How to calculate the output shape of conv2d_transpose?

Question

Currently I code a GAN to generate MNIST numbers but the generator doesnt want to work. First I choose z with shape 100 per Batch, put into a layer to get into the shape (7,7, 256). Then conv2d_transpose layer
to into 28, 28, 1. (which is basically a mnist pic)

I have two questions 
1.) This code doesn't work for obvious. Do you have any clue, why?
2.) I am very aware how transpose convolution works but I can't find any resource to calculate the output size given input, strides and kernel size specific to Tensorflow. The useful information I found is https://arxiv.org/pdf/1603.07285v1.pdf but e.g. padding in Tensorflow works very different. Can you help me?

mb_size = 32 #Size of image batch to apply at each iteration.
X_dim = 784
z_dim = 100
h_dim = 7*7*256
dropoutRate = 0.7
alplr = 0.2 #leaky Relu

def generator(z, G_W1, G_b1, keepProb, first_shape):

G_W1 = tf.Variable(xavier_init([z_dim, h_dim]))
    G_b1 = tf.Variable(tf.zeros(shape=[h_dim]))

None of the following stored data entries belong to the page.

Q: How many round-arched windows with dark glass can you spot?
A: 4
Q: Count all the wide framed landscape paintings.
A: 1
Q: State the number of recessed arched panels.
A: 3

G_h1 = lrelu(tf.matmul(z, G_W1) + G_b1, alplr)
    G_h1Drop = tf.nn.dropout(G_h1, keepProb)  # drop out

X = tf.reshape(G_h1Drop, shape=first_shape)
    out = create_new_trans_conv_layer(X, 256, INPUT_CHANNEL, [3, 3], [2,2], "transconv1", [-1, 28, 28, 1])    
    return out

# new transposed cnn
def create_new_trans_conv_layer(input_data, num_input_channels, num_output_channels, filter_shape, stripe, name, output_shape):
    # setup the filter input shape for tf.nn.conv_2d
    conv_filt_shape = [filter_shape[0], filter_shape[1], num_output_channels, num_input_channels]

# initialise weights and bias for the filter
    weights = tf.Variable(tf.truncated_normal(conv_filt_shape, stddev=0.03),
                          name=name + '_W')
    bias = tf.Variable(tf.truncated_normal([num_input_channels]), name=name + '_b')

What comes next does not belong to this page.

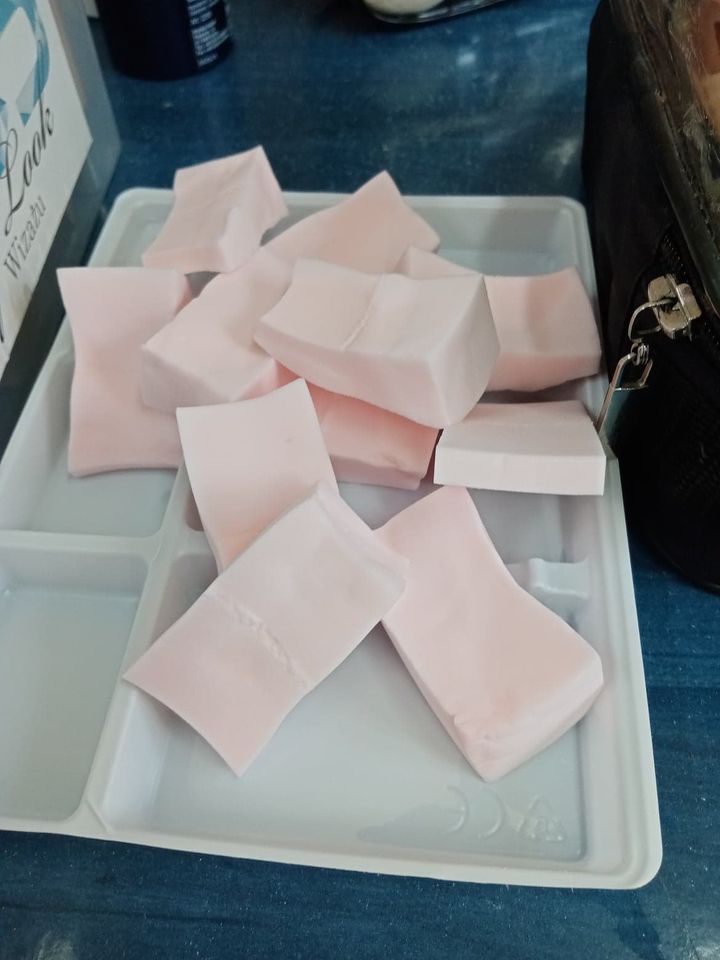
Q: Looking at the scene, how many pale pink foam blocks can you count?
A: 11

# setup the convolutional layer operation
    conv1 = tf.nn.conv2d_transpose(input_data, weights, output_shape, [1, stripe[0], stripe[1], 1], padding='SAME')

# add the bias
    conv1 += bias

# apply a ReLU non-linear activation

conv1 = lrelu(conv1, alplr)

return conv1

...

_, G_loss_curr = sess.run(
        [G_solver, G_loss],
        feed_dict={z: sample_z(mb_size, z_dim), keepProb: 1.0} #training generator

Manish P · Accepted Answer

Here is the correct formula for computing the size of the output with tf.layers.conv2d_transpose():

# Padding==Same:
H = H1 * stride

# Padding==Valid
H = (H1-1) * stride + HF

where, H = output size, H1 = input size, HF = height of filter

e.g., if `H1` = 7, Stride = 3, and Kernel size = 4,

With padding=="same", output size = 21, 
with padding=="valid", output size = 22

To test this out (verified in tf 1.4.0):

import tensorflow as tf
import numpy as np

x = tf.placeholder(dtype=tf.float32, shape=(None, 7, 7, 32))
dcout = tf.layers.conv2d_transpose(x, 64, 4, 3, padding="valid")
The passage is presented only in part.